NEW LAW FOR AUTOMOTIVE DEALER TAGS

New law limits number of special tags an automotive dealer can have
by Laura Johnson
Star Staff Writer
Anniston Star
Jun 05, 2011 | 1744 views | 1 1 comments | 7 7 recommendations | email to a friend | print

Calhoun County License Commissioner Barry Robertson’s job has just become a little easier, thanks to the Alabama Legislature.

Thursday, the body passed a law to limit the number of special commercial tags that vehicle-sales companies can purchase.

The law closed a legal loophole, one that allowed companies to abuse the privilege of buying so-called “dealer tags” for automobiles. Previously, there was no limit to the number of tags a properly certified “dealer” could buy.

Two years ago, Robertson’s office discovered an excessive number of dealer tags were being purchased by companies with little or no local presence and were ending up outside of state lines on cars. Robertson suspected that, in some instances, the tags were being sold for a profit to people who might not have wanted to register to drive in their respective states.

But no legal lines being were being obviously crossed because the law, as it had been written, left plenty of room for interpretation when determining which vehicles could and couldn’t get the dealer tags. This spring, lawmakers looked into the matter and on Thursday passed the law that put a limit on the number of tags that could be bought under that premise.

The new law limits those wholesale car dealers to just 10 tags. It will also increase the penalty for anyone who files false statements to acquire the tags. The bill states that anyone who uses the tags improperly would be subject to criminal penalties, a fine of $1,000 and may be charged with a Class A misdemeanor.

Typically the tags, which begin with the letter D and sell for $26, are used to transport vehicles between sales. But Robertson said he discovered people were coming to Calhoun County to purchase the easily accessible inexpensive tags only to give them out in other places.

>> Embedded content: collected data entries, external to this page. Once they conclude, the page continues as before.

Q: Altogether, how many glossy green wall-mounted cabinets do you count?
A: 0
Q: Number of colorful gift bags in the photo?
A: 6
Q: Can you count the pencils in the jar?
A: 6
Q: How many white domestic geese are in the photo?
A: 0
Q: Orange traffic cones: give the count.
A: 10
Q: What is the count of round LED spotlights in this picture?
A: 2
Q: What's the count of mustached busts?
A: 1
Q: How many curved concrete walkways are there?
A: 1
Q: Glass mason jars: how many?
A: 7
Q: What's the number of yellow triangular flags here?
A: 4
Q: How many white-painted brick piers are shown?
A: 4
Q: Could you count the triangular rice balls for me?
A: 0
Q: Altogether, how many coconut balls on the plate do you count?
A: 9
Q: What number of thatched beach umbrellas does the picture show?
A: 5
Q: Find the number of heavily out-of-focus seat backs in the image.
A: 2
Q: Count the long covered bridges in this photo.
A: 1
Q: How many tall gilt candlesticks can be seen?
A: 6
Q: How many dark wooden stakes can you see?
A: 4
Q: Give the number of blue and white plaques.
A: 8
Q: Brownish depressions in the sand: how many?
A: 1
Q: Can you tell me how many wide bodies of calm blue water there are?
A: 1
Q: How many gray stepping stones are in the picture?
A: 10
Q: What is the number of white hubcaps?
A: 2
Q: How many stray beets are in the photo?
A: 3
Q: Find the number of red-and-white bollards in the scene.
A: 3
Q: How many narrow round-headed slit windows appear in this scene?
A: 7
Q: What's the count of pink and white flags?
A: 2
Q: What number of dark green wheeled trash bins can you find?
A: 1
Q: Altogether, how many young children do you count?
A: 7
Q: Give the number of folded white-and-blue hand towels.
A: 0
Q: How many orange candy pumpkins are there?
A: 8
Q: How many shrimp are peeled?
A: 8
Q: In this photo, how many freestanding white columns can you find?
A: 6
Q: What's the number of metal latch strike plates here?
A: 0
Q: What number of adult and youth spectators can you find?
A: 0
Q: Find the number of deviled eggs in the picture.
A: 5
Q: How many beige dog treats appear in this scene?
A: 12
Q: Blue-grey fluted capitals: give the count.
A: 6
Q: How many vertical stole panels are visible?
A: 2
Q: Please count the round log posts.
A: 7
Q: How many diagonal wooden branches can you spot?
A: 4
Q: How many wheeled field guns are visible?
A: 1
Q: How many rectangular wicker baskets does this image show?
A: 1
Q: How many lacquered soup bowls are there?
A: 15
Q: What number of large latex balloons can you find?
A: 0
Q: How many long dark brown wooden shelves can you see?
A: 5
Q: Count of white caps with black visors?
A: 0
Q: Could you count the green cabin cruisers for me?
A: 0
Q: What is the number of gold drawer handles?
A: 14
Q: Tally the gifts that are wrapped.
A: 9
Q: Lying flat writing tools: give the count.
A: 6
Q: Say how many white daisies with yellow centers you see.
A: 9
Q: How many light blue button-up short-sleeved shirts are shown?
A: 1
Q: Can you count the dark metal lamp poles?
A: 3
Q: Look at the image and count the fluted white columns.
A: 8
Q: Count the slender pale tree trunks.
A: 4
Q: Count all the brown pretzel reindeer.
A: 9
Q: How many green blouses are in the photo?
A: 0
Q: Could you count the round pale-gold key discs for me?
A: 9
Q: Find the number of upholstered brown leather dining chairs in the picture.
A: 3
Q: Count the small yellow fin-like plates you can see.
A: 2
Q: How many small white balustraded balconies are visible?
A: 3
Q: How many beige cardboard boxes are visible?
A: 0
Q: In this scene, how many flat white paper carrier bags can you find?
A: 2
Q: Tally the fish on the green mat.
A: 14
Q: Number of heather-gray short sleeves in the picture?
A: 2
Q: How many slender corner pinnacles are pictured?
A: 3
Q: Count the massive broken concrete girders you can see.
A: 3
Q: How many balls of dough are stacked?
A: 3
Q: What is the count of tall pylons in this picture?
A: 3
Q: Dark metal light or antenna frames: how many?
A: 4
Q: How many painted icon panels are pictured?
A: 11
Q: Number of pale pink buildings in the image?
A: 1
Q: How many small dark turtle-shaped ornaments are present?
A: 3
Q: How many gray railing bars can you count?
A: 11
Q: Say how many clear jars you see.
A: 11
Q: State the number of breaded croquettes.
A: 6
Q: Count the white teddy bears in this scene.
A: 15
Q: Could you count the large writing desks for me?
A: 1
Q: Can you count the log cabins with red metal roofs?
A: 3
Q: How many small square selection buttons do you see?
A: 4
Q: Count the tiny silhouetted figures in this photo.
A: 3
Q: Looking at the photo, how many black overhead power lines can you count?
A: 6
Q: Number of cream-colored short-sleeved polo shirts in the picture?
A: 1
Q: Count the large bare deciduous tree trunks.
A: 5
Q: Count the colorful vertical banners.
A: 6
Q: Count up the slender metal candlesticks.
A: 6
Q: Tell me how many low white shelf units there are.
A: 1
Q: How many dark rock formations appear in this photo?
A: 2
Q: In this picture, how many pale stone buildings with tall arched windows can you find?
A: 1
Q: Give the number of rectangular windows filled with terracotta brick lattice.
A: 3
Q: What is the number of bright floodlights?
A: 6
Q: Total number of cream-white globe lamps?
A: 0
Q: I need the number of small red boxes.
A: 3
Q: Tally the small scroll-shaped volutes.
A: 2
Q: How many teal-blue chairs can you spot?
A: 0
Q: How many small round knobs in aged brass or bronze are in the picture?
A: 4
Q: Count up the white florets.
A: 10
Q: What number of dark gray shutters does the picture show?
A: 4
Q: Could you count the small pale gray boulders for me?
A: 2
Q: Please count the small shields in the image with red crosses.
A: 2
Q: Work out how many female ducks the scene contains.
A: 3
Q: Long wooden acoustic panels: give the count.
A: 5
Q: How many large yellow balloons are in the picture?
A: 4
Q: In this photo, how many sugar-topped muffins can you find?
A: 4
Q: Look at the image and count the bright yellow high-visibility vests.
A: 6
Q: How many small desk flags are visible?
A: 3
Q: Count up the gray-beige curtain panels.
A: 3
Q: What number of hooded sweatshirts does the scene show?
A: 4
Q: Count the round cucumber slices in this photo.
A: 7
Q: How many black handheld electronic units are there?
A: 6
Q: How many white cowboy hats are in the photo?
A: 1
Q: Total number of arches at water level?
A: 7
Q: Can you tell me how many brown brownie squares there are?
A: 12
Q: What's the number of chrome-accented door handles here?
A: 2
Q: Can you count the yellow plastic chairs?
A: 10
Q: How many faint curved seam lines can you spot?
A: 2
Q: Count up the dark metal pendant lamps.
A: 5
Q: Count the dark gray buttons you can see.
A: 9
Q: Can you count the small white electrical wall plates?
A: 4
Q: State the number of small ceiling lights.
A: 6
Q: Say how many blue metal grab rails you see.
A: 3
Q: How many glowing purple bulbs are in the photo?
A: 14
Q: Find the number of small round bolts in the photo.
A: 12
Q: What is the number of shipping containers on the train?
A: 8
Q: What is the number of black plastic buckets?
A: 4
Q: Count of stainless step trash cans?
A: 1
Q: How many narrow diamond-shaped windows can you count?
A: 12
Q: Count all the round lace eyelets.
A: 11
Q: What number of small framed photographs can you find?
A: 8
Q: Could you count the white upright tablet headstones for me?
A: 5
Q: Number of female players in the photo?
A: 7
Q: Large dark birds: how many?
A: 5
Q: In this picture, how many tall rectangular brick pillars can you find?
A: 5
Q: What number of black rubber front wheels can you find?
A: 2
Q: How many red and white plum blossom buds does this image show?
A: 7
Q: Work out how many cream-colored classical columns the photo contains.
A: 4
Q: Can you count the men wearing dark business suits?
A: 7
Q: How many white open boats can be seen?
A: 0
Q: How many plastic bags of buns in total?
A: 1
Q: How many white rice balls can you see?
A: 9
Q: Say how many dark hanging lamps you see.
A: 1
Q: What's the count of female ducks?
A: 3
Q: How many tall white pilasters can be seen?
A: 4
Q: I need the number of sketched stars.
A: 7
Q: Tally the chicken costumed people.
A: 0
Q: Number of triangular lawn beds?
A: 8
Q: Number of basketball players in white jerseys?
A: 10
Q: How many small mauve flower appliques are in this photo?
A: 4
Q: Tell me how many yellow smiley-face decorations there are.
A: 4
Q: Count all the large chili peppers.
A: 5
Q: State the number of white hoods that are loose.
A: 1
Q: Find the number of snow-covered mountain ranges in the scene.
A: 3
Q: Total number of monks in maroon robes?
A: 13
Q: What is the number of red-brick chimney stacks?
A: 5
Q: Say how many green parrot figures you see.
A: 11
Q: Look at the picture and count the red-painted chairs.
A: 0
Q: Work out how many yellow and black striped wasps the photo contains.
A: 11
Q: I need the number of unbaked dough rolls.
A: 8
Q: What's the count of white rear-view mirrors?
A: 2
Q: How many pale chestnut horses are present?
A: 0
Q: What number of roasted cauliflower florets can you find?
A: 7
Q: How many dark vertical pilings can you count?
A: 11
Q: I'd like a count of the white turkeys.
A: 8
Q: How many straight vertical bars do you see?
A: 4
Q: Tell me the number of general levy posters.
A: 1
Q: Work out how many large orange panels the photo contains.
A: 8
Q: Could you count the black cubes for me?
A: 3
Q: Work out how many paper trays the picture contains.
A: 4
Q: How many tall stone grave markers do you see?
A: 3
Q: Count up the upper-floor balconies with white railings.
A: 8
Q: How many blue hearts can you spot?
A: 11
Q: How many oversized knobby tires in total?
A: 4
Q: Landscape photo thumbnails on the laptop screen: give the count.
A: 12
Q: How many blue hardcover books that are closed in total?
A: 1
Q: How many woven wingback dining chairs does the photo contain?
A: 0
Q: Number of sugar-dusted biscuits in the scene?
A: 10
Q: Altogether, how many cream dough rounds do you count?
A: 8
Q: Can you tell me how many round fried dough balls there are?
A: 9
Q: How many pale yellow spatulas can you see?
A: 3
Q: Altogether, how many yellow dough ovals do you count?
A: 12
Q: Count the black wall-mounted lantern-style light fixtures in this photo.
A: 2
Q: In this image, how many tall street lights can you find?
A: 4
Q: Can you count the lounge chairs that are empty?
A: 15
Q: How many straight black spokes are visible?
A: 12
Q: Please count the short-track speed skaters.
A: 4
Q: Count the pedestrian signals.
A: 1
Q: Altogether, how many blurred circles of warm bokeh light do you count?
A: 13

“I just feel like the law is being circumvented,” Robertson told The Star before the limitation passed. “Personally, I’m not comfortable with it.”

Robertson has received reports of dealer tags from Calhoun County popping up in Las Vegas, New York and other places outside Alabama. One day last year, Robertson received a call from the Baltimore Police Department.

“Since then we’ve had problems with wholesale dealerships,” Robertson said.

The officer from Baltimore didn’t say why the tags caught the department’s attention, but asked why so many of the Calhoun County dealer tags were appearing in the city he policed. Robertson began looking into it and found that not just one, but several people were using hard-to-track wholesale car company names to acquire the tags.

And the problem hasn’t been limited to Calhoun County. He said license commissioners in other parts of the state are experiencing the same problem.

Robertson has come across about half a dozen wholesale companies he suspects have purchased or attempted to purchase tags for redistribution from his office since 2009.

Most are companies based in other states that come to Alabama and secure a state license to work as wholesalers. The owners go through the proper paperwork, set up a business, establish a phone line and go to Robertson’s office for tags. But within weeks the property is vacant, the phone lines disconnected.